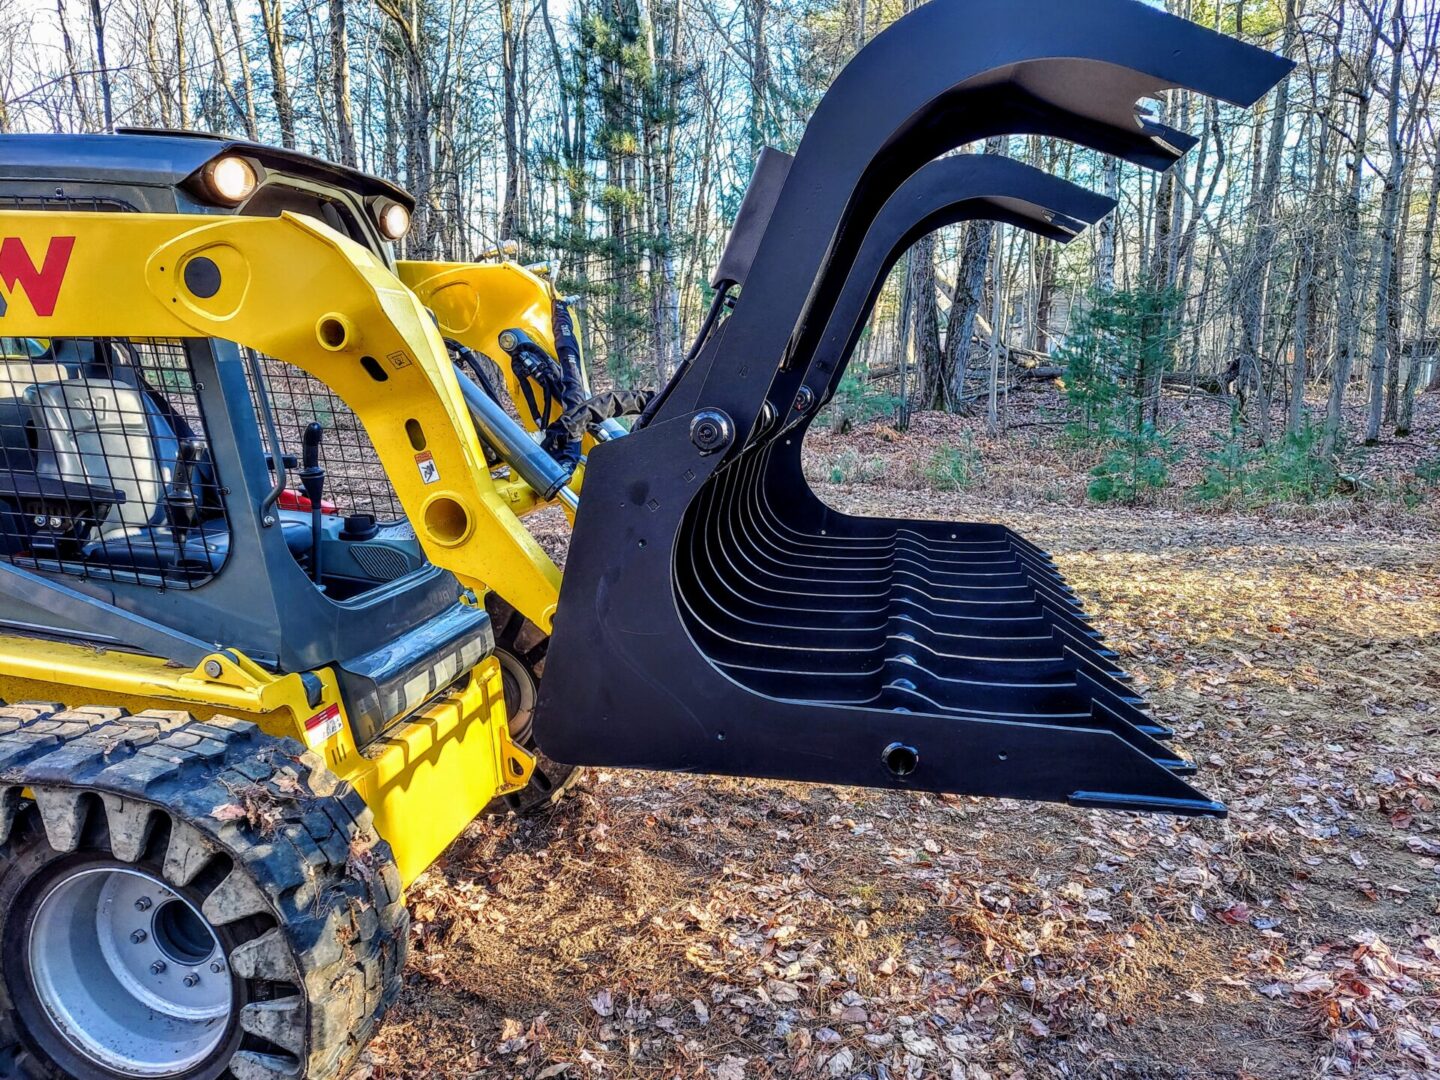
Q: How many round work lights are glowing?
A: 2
---
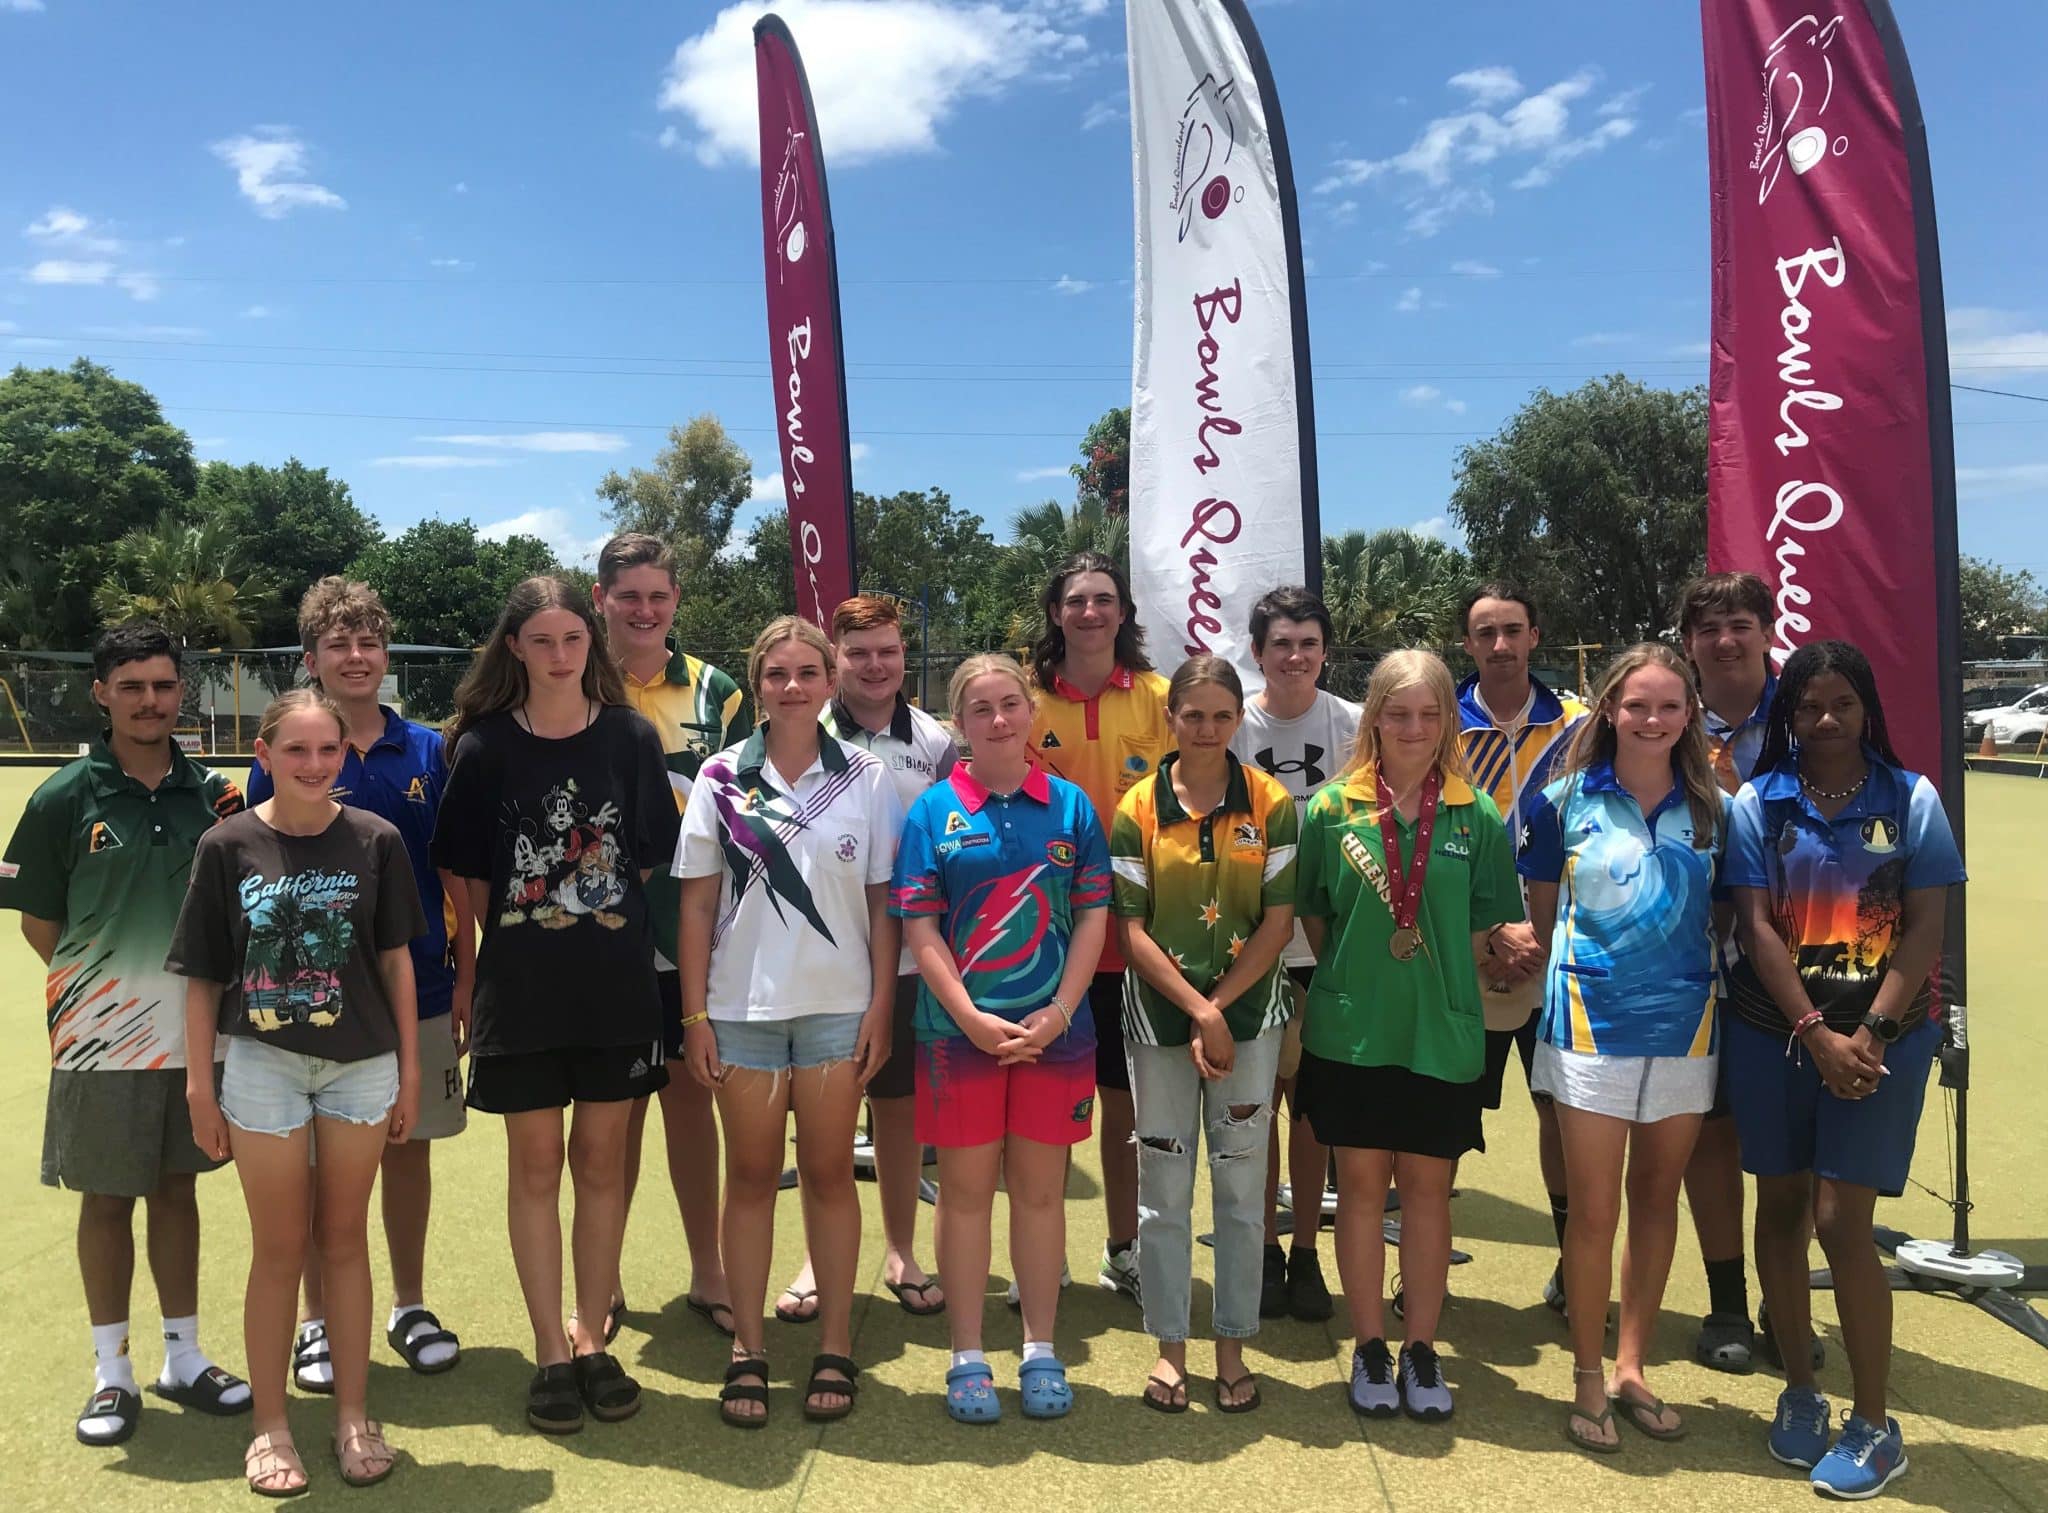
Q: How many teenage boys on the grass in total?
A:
* * *
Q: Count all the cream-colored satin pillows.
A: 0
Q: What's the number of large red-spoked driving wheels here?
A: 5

→ **Directions**
Give only the number of lines in the records that contain the string "many".

→ **Exercise response**
2